Rada precisó a Prensa Latina que, como en otras ocasiones, en La Paz, sede de gobierno, donde comenzaron estas pláticas, los efectivos resguardan un clima de tranquilidad y orden para el buen desarrollo de las negociaciones.
A la mesa del diálogo instalada aquí, encabezada por el jefe de Estado, Evo Morales, asiste el prefecto de Tarija, Mario Cossío, quien representa a la vez al opositor Consejo Nacional Democrático (CONALDE).
También participan las máximas autoridades de Santa Cruz, Rubén Costas; Beni, Ernesto Suárez; y de Chuquisaca, Savina Cuéllar.
Otro prefectos invitados a la primera sesión que precisará la agenda definitiva, son Luis Alberto Aguilar (Oruro), Mario Virreyra (Potosí) y los interinos Rafael Puentes (Cochabamba) y Pablo Ramos (La Paz).
Se esperaba además la llegada de un representante de Pando, cuyo prefecto Leopoldo Fernández fue detenido el pasado martes, acusado de genocidio por una masacre de campesinos en esa región.
Como mediadores están presentes además por la Iglesia Católica, el cardenal Julio Terrazas.
Asimismo deberán incorporarse el ex canciller chileno Juan Gabriel Valdez, a nombre de la Unión de Naciones Suramericanas (UNASUR), y José Miguel Insulza, secretario general de la Organización de Estados Americanos (OEA).
Al diálogo reconciliador asisten además parlamentarios del Congreso Nacional, entre ellos Edmundo Novillo, presidente de Diputados, y el opositor Oscar Ortiz, máxima autoridad en el Senado.
De acuerdo con el viceministro de Descentralización Fabián Yaksic, una condición importante para esta cita es la devolución de instituciones públicas en el oriente, tomadas por la fuerza por grupos violentos subordinados a comités cívicos.
Yaksic precisó que sin límite de tiempo en estas conversaciones alistarán tres mesas de trabajo vinculadas a los ejes del conflicto: las autonomías y la nueva constitución, el Impuesto Directo de Hidrocarburos y un pacto para ocupar puestos vacantes en el poder judicial.
También el prefecto tarijeño, Mario Cossío, señaló las esperanzas que todos los bolivianos depositan en estas pláticas, para poner fin a la escalada de violencia y enfrentamientos en la nación andina.
La víspera, el Ejecutivo, la Central Obrera Boliviana y la Coordinadora Nacional para el Cambio, que agrupa a las principales organizaciones sociales, firmaron un pacto para la defensa de la democracia y la unidad en el país.
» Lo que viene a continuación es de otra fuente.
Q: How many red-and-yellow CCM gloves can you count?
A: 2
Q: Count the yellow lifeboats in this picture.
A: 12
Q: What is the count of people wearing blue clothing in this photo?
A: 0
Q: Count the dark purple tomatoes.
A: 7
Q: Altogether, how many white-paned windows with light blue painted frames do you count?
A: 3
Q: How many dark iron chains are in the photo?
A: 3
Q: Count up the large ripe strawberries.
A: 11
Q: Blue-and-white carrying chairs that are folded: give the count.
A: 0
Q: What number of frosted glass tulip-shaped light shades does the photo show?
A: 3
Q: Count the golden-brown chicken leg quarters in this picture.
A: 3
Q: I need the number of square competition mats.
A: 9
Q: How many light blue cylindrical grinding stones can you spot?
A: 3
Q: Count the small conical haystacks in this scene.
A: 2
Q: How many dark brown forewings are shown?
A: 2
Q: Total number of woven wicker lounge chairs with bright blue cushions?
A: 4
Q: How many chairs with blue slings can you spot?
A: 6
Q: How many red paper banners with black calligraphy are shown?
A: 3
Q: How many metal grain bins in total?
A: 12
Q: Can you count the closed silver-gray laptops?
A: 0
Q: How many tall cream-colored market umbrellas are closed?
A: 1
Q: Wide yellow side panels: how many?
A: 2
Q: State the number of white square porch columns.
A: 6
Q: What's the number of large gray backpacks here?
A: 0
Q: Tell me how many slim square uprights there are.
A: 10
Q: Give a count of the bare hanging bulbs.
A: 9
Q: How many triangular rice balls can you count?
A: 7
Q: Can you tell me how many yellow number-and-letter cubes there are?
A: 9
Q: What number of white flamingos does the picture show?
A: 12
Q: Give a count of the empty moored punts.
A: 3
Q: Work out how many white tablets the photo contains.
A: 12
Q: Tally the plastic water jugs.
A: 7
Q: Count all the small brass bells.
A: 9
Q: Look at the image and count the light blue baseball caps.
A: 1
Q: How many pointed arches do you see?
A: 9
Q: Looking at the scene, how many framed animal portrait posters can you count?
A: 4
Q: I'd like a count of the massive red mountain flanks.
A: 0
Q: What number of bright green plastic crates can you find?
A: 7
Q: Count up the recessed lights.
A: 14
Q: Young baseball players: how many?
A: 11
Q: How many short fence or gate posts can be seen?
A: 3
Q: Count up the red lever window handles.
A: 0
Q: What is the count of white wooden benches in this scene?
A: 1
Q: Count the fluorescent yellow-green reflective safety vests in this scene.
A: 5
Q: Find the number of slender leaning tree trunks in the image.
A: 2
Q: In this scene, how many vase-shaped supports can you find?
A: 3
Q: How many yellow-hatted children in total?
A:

En presencia del presidente Morales, rubricaron el documento que persigue además la preservación de la integridad territorial ante amenazas divisionistas.
De igual forma, expresa su respaldo incondicional al proceso revolucionario en busca de la equidad, igualdad y justicia sociales, en pos de construir un nuevo país a través de la Constitución.